Offspring

Code review comment for lp:~dooferlad/offspring/linaro_offspring_add_bzr_ssh

linaro_offspring_add_bzr_ssh
Merge into linaro

Revision history for this message

James Tunnicliffe (dooferlad) wrote on 2011-10-03:

Hi,

Thanks for the feedback.

On 30 September 2011 20:07, Guilherme Salgado
<email address hidden> wrote:
>> The SSH user is inserted into the bzr branch URL. lp: URLs are supported, as are bzr+ssh.
>
> Did you consider calling "bzr lp-login <username>" right after running
> ssh-add instead of changing the branch URL when starting the build?
> That would be simpler to implement and more flexible as it'd allow any
> URL schemes, but it'd also allow the build script to fetch other
> branches from LP using the same user.

That is a very good point. I didn't consider that.

I guess using bzr lp-login may be a bit irritating when testing
because it would keep logging us out.

I am not familiar with the mechanics of how lp-login works, but it
seems to use ~/.bazaar/authentication.conf to store a block of
information:

[Launchpad]
host = .launchpad.net
scheme = ssh
user = dooferlad

I can't see any way of overriding this using an environment variable.
If several slaves were being run as the same user, sharing a home
directory, they would all use the user set by the last process to
start so that would cause us some problems.
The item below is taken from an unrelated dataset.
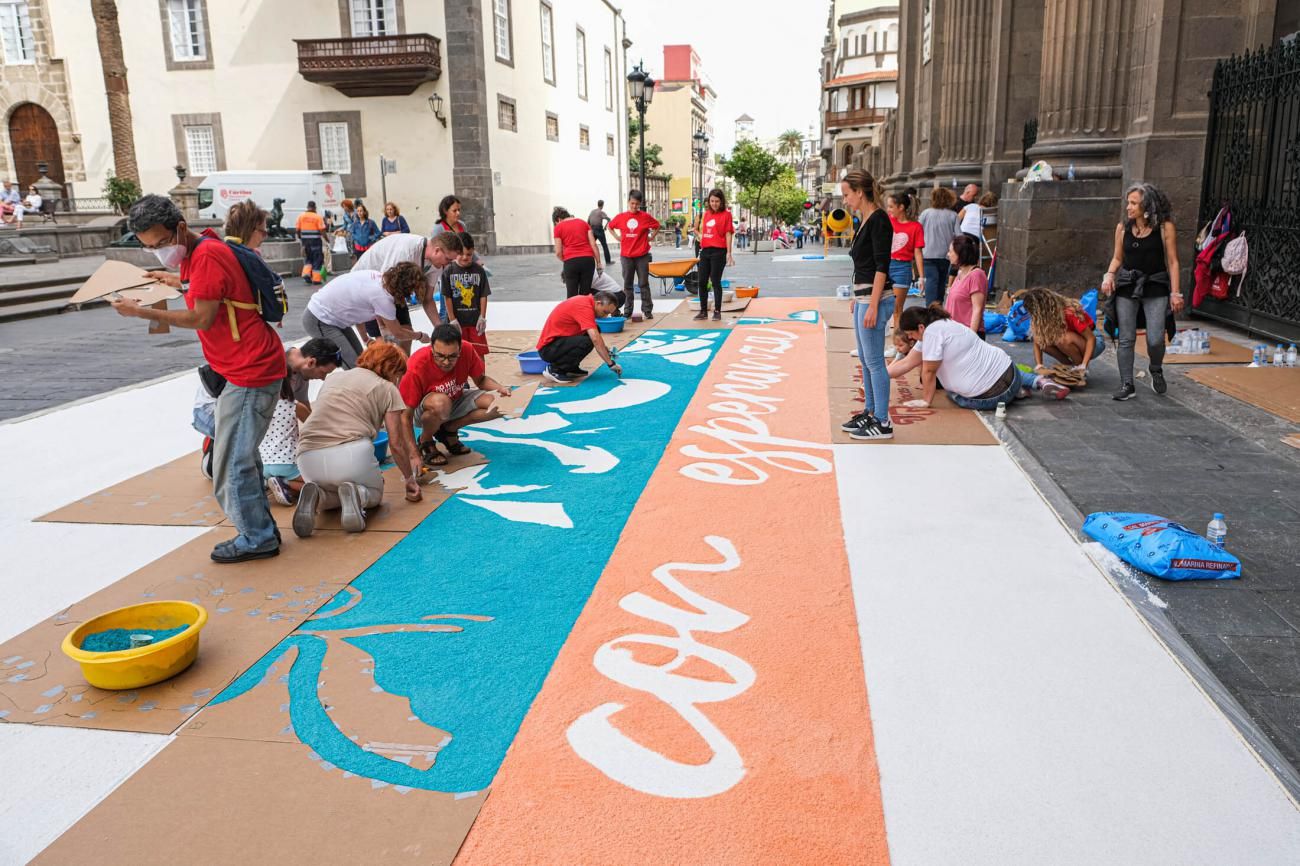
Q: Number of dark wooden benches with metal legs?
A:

http://doc.bazaar.canonical.com/latest/en/user-reference/configuration-help.html
http://doc.bazaar.canonical.com/developers/authentication-ring.html
http://doc.bazaar.canonical.com/latest/en/user-reference/authentication-help.html

A quick skim of these says that all URL formats accept the form:
bzr branch <scheme>://<user>@host/path
So we are fine embedding the user in the URL in general and I change
lp:~ to the long form as a separate step, so the current code is safe.
I agree that a more simple solution would be nice though. Will let you
know if I think of anything better.

>> As yet I have not modified the admin interface. You can add a project through the non-admin UI and from there add a user + SSH key. On the admin interface you can't see the key (which has to be not pass phrase protected) or user name. I am planning on adding a sensible way of updating the user and key without leaking the key back out of the interface tomorrow, at which point I think this feature will be complete.
>> differences between files attachment (review-diff.txt)
>> === modified file 'lib/offspring/build/bin/offspring-build'
>> --- lib/offspring/build/bin/offspring-build 2011-09-21 21:06:01 +0000
>> +++ lib/offspring/build/bin/offspring-build 2011-09-29 17:38:30 +0000
>> @@ -168,10 +168,39 @@
>> Stop_logging
>> Catch_faults disable
>>
>> + if [ $RUN_SSH_AGENT = 1 ]; then
>> + echo kill
>
> Was this just for debugging?

Oops, yes. Will delete it!

>> + kill $SSH_AGENT_PID
>> + fi
>
> Given the security implications of failing to kill the ssh agent, I
> think it's really important that we have a test for this. Do you have
> any idea how hard it'd be to write one?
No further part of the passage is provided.